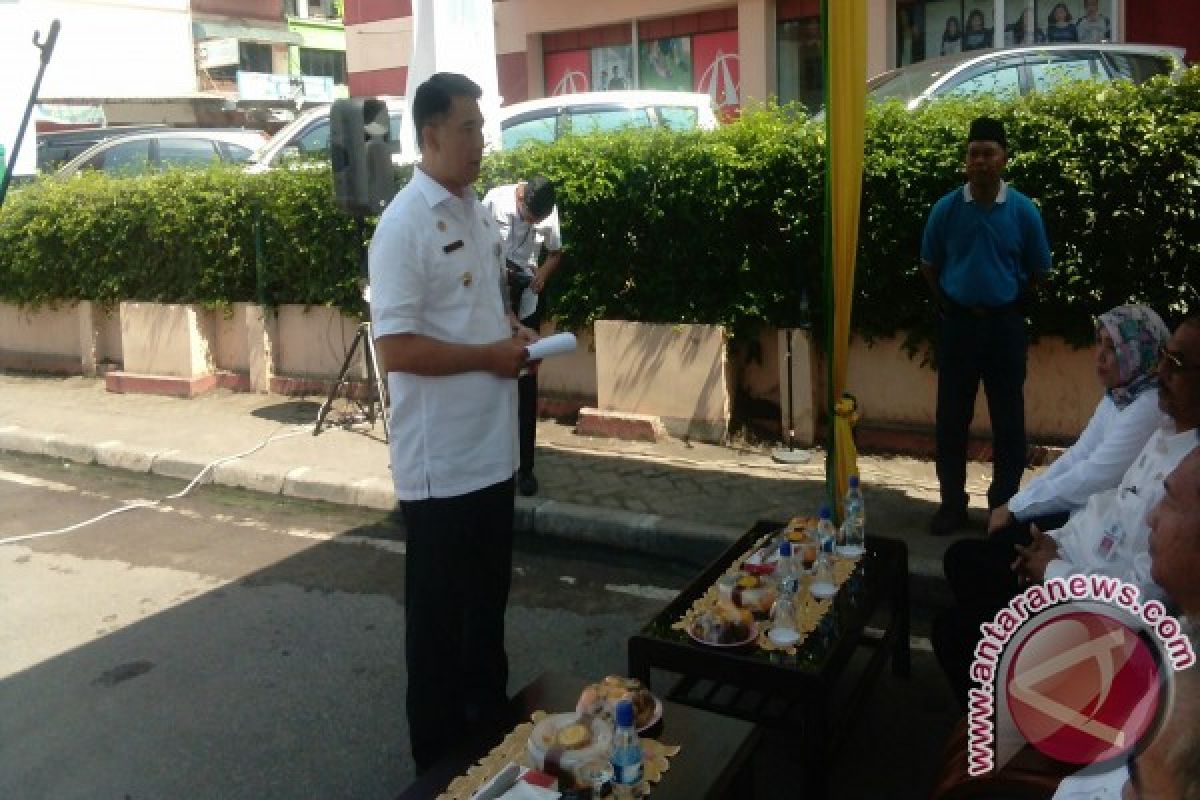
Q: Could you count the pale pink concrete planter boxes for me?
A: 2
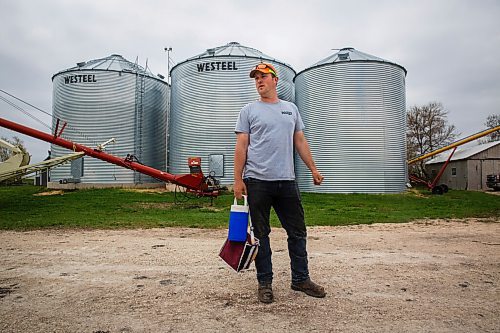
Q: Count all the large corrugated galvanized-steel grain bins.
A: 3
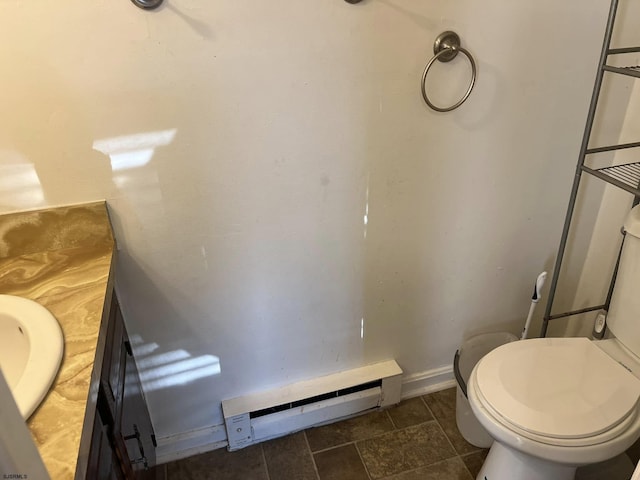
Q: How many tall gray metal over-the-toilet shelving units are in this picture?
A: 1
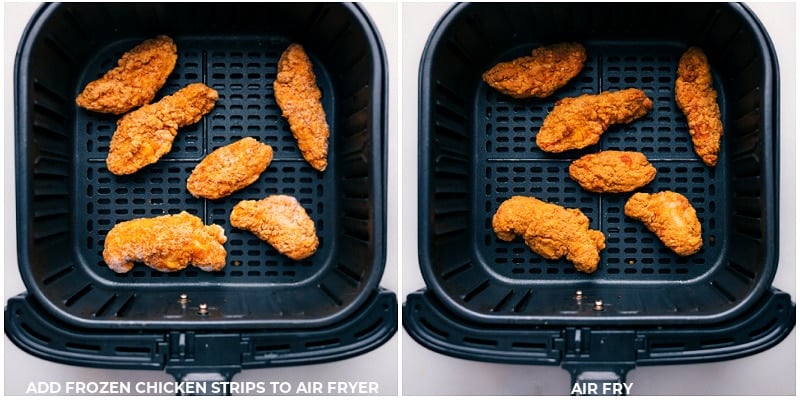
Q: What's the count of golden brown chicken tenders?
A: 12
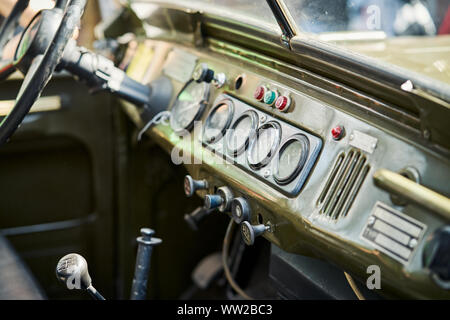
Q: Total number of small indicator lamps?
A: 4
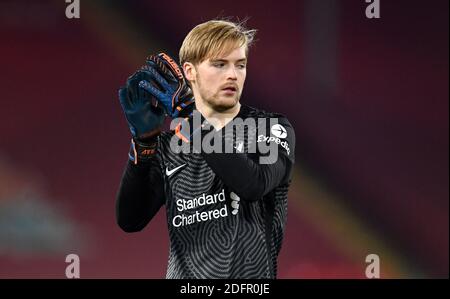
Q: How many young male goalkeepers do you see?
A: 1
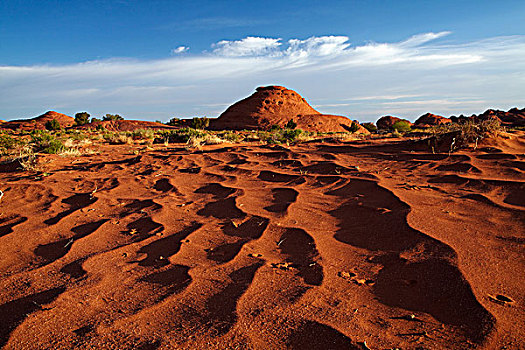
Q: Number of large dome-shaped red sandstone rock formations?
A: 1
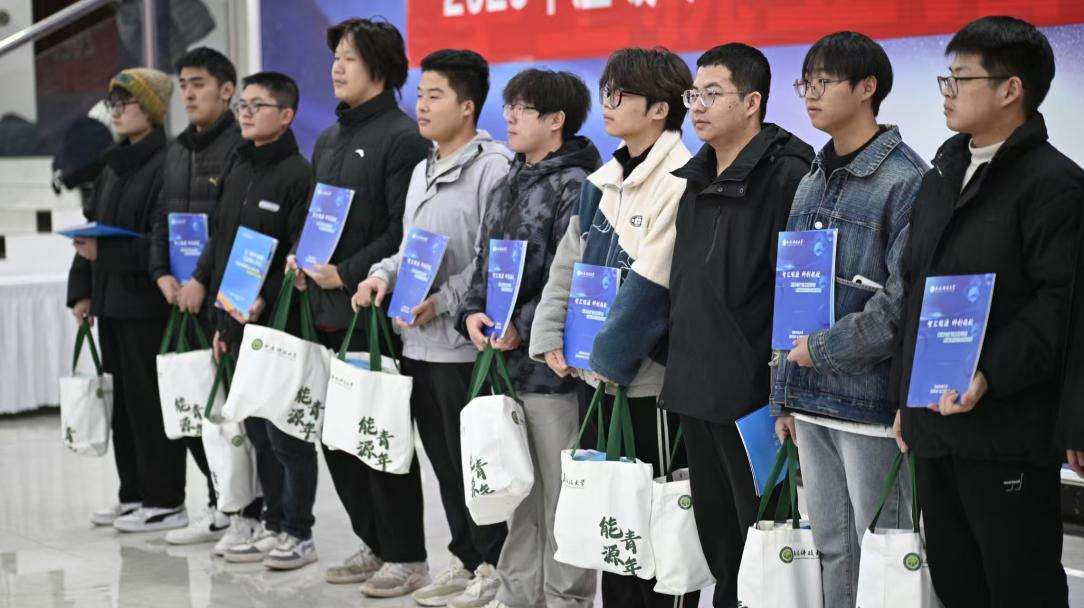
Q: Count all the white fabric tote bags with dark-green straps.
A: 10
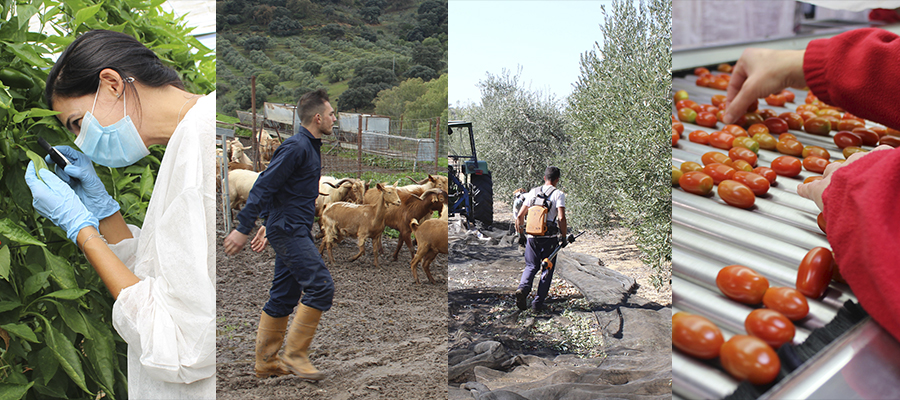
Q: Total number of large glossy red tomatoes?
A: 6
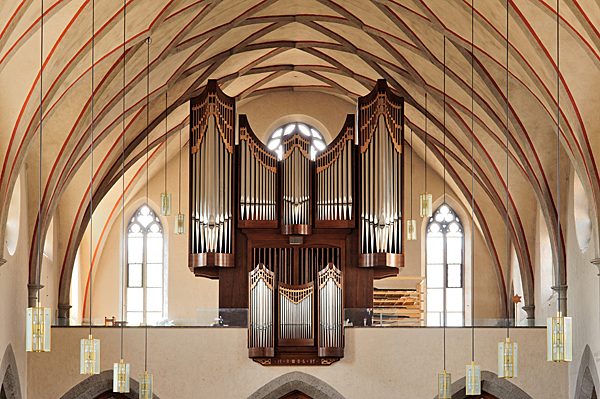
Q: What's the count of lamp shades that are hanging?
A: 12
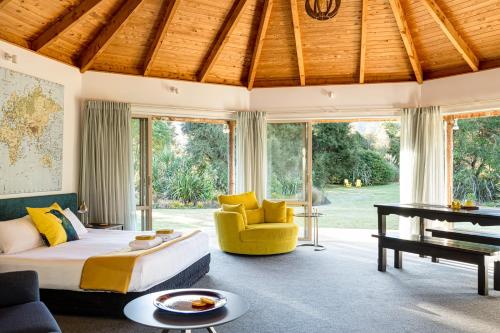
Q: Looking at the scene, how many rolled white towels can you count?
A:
+--
■ **Required action**:
The answer must be an exact restatement of all the records, with no pictures included.

■ **Task result**:
Q: Could you count the pale pink concrete planter boxes for me?
A: 2
Q: Count all the large corrugated galvanized-steel grain bins.
A: 3
Q: How many tall gray metal over-the-toilet shelving units are in this picture?
A: 1
Q: What's the count of golden brown chicken tenders?
A: 12
Q: Total number of small indicator lamps?
A: 4
Q: How many young male goalkeepers do you see?
A: 1
Q: Number of large dome-shaped red sandstone rock formations?
A: 1
Q: Count all the white fabric tote bags with dark-green straps.
A: 10
Q: Total number of large glossy red tomatoes?
A: 6
Q: What's the count of lamp shades that are hanging?
A: 12
Q: Looking at the scene, how many rolled white towels can you count?
A:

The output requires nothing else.